/---
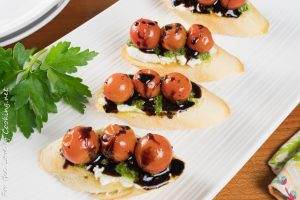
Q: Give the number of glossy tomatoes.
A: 11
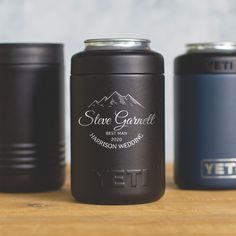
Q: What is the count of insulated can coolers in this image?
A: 3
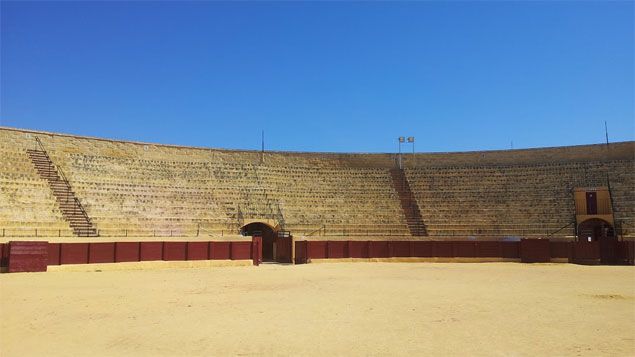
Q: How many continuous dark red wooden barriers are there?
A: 2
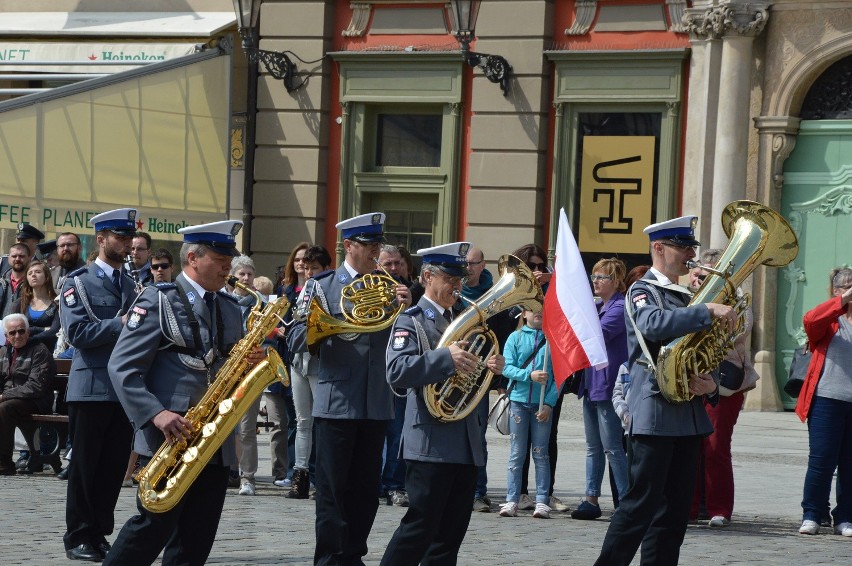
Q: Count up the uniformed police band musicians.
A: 5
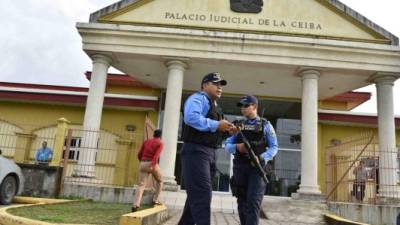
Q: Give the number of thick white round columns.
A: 4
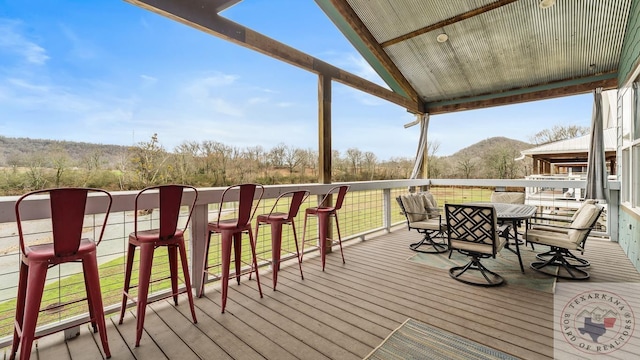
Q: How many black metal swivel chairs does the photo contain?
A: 6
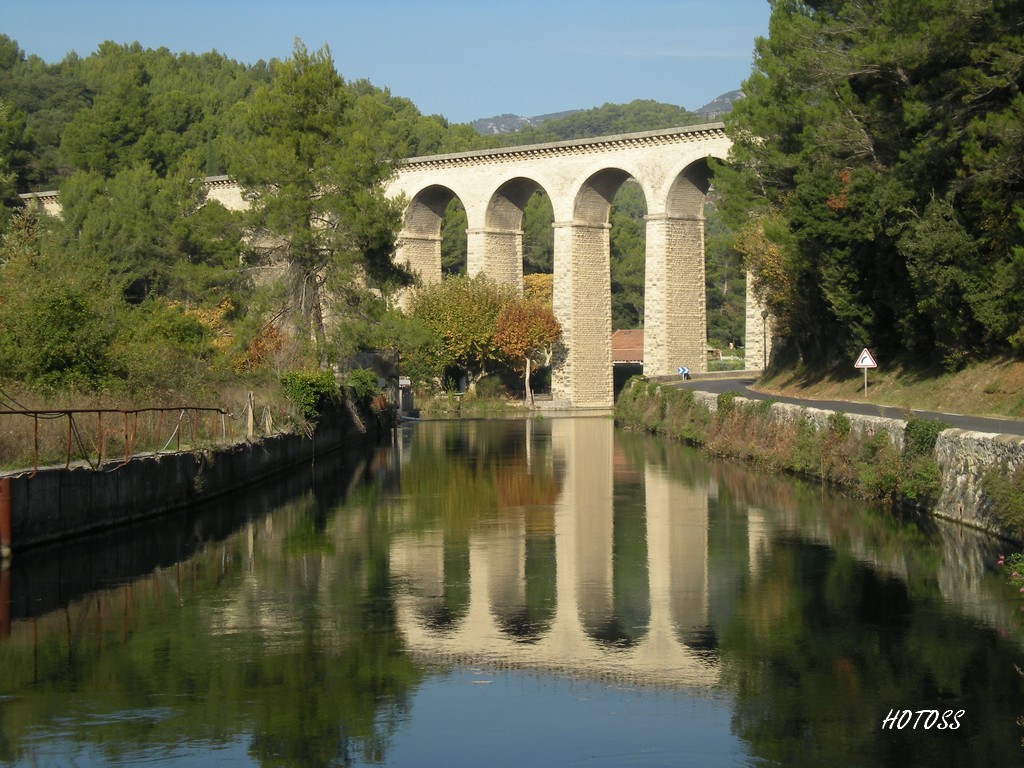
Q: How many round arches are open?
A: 4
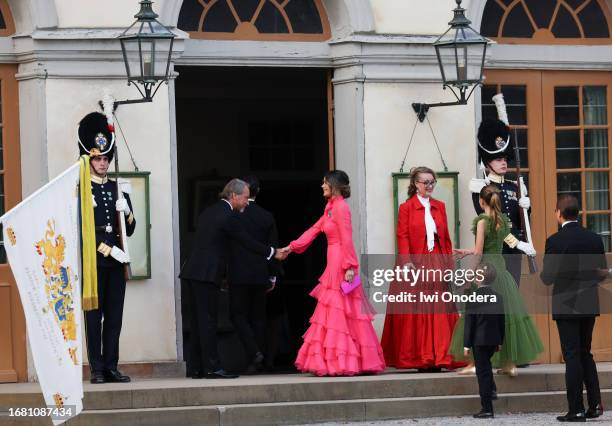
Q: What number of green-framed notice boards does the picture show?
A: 2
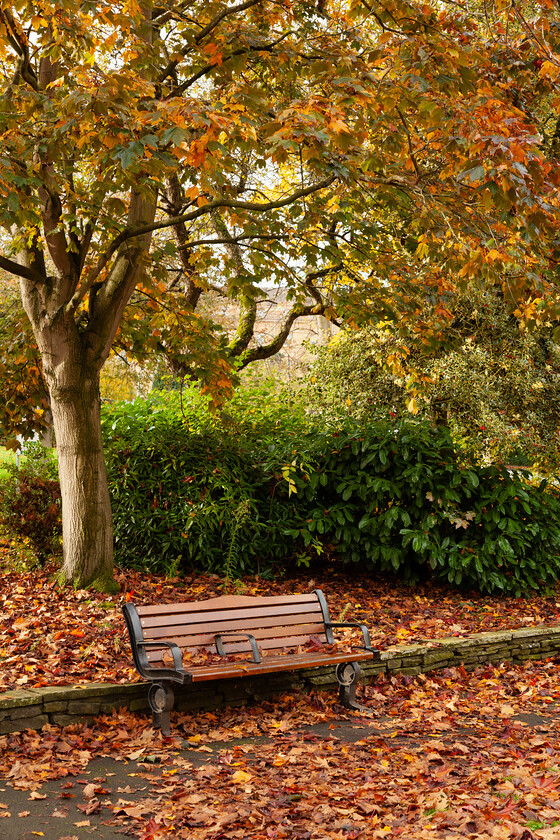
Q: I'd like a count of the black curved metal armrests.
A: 3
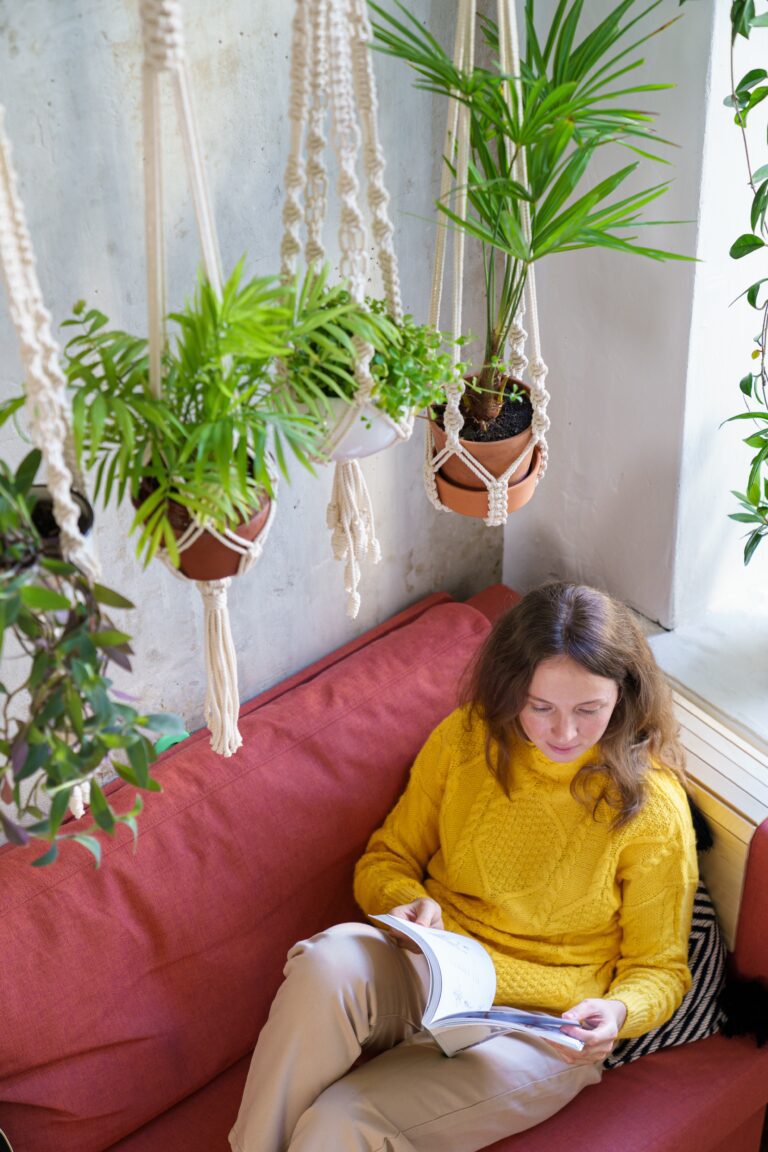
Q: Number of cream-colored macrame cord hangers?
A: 4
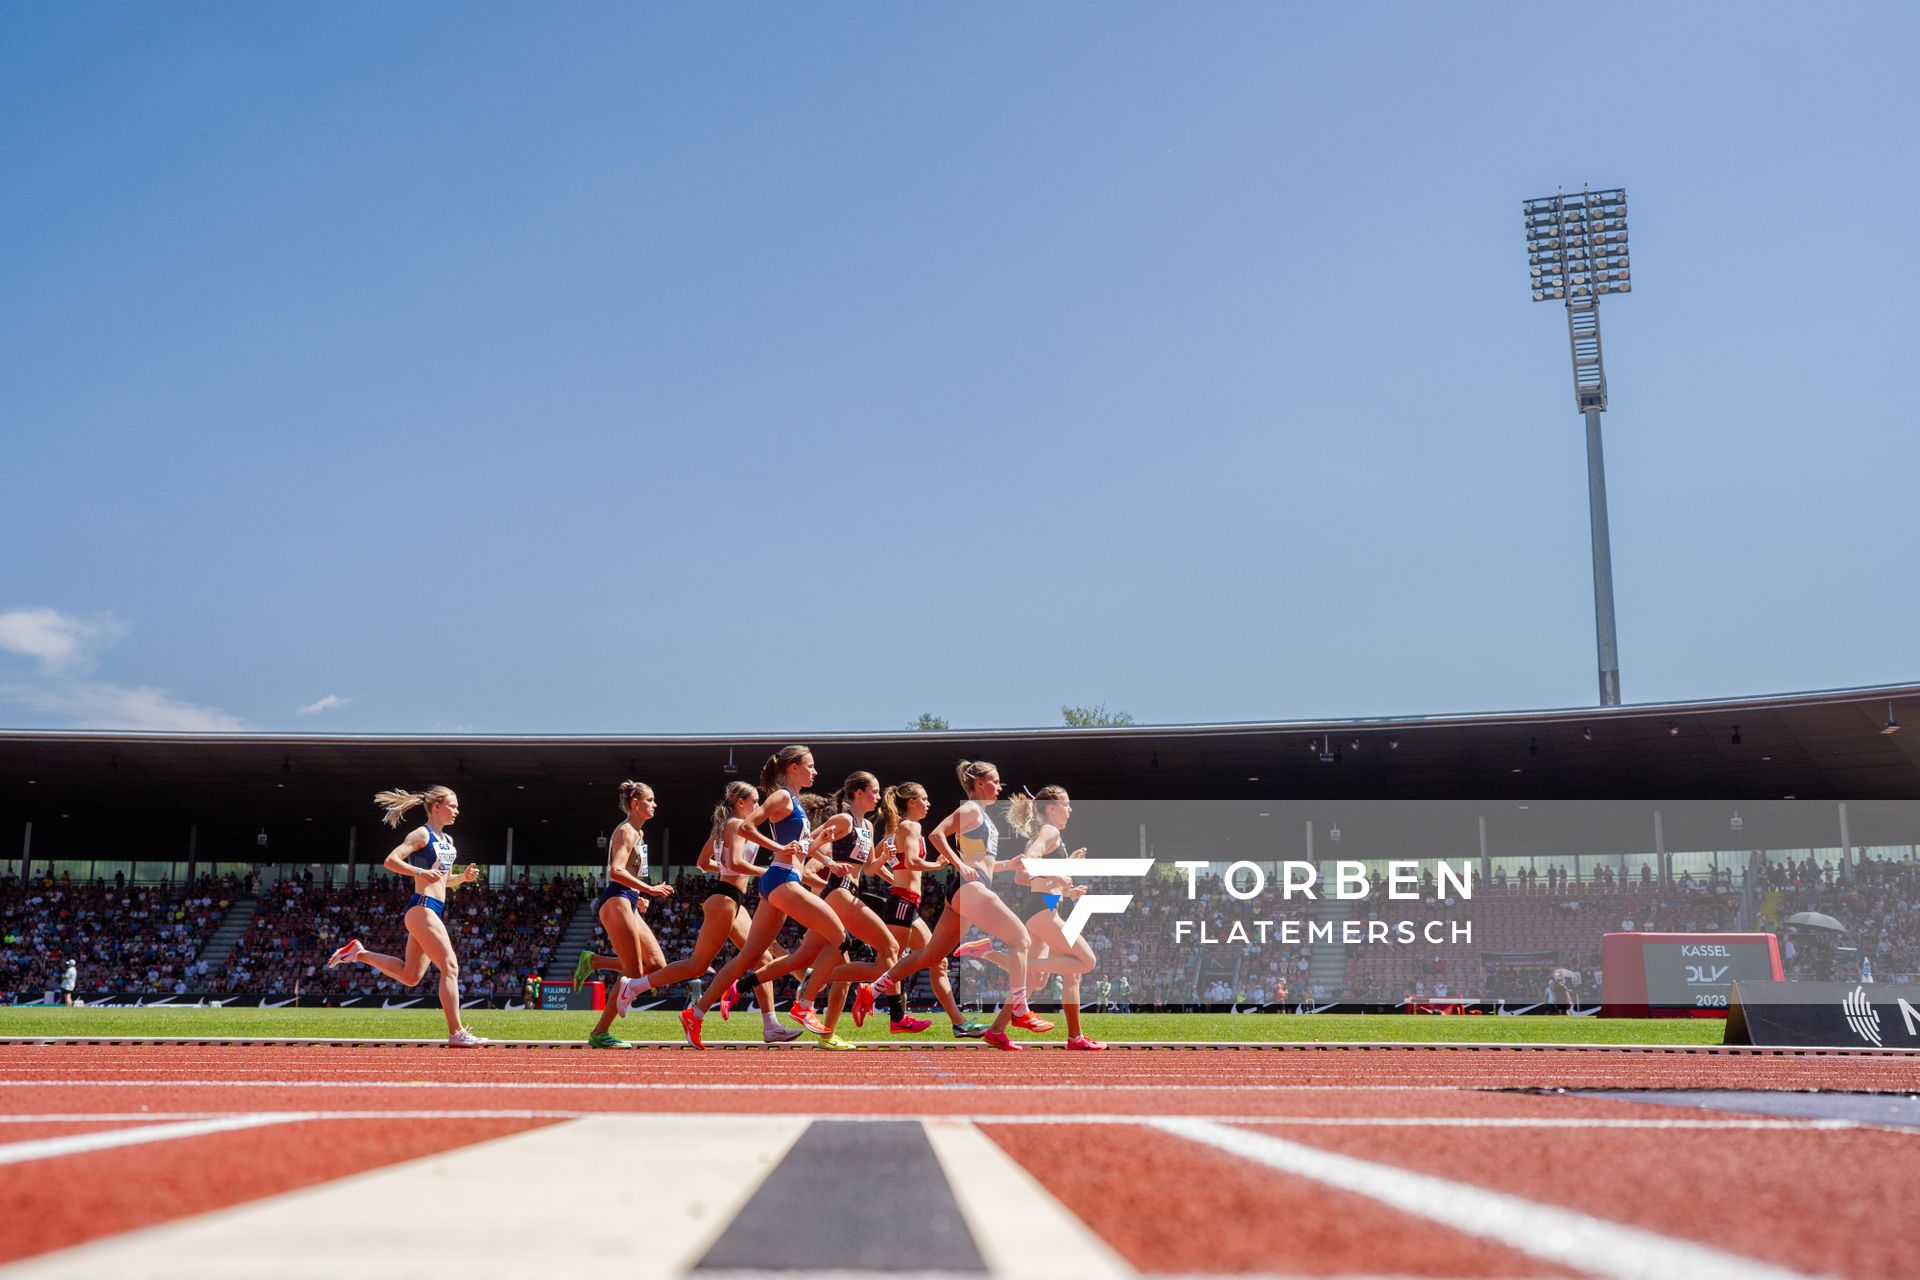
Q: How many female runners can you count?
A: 9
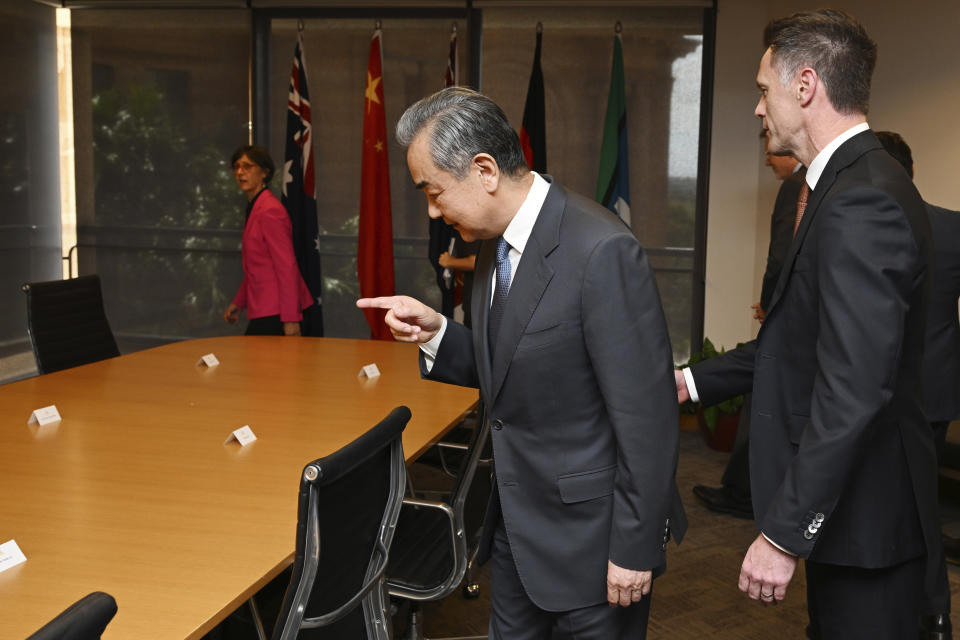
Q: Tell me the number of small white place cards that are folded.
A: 5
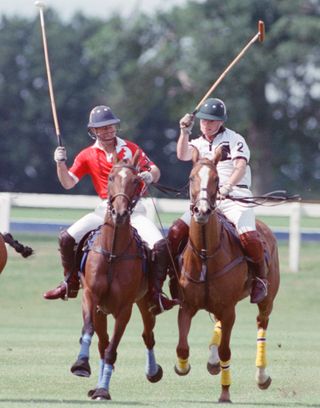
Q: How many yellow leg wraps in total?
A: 4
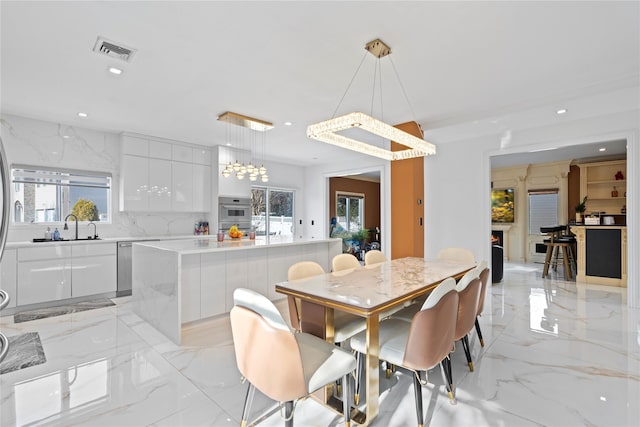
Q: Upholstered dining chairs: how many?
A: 8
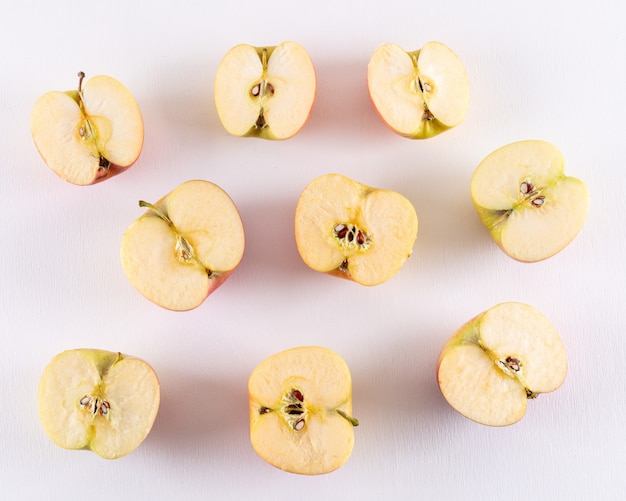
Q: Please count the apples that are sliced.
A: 9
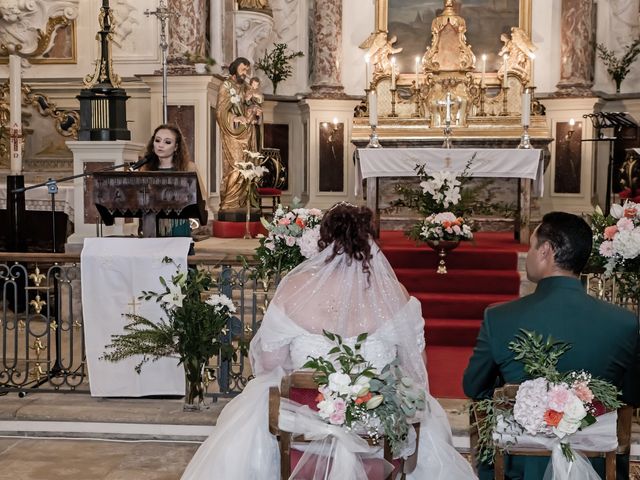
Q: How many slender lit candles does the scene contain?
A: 6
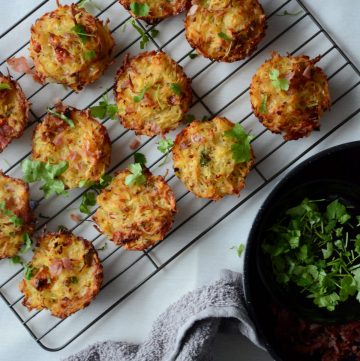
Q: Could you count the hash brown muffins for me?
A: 11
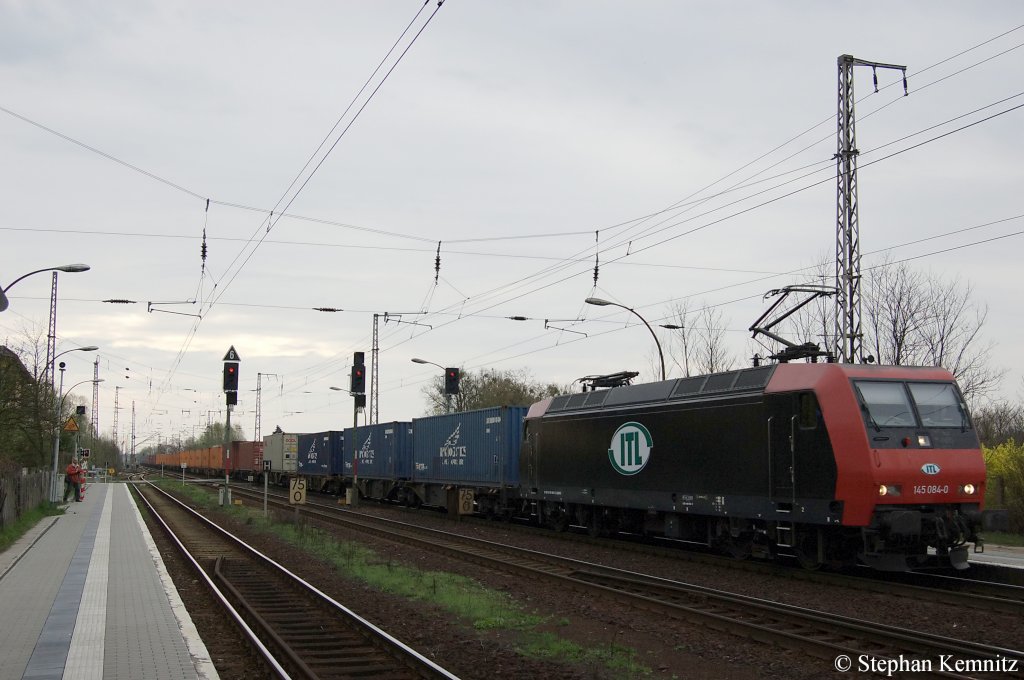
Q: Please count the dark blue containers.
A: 3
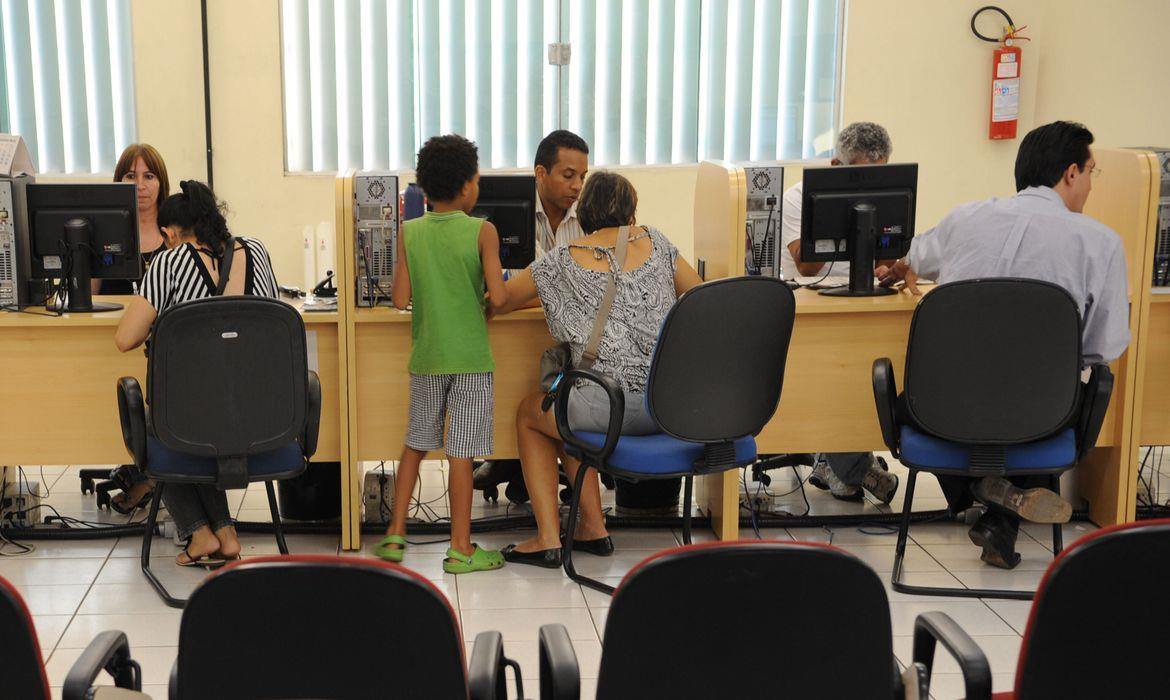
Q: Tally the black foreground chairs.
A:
\---
-- Exercise details --
Show all lines in the records above that hold "dark".

-- Response below --
Q: How many continuous dark red wooden barriers are there?
Q: Please count the dark blue containers.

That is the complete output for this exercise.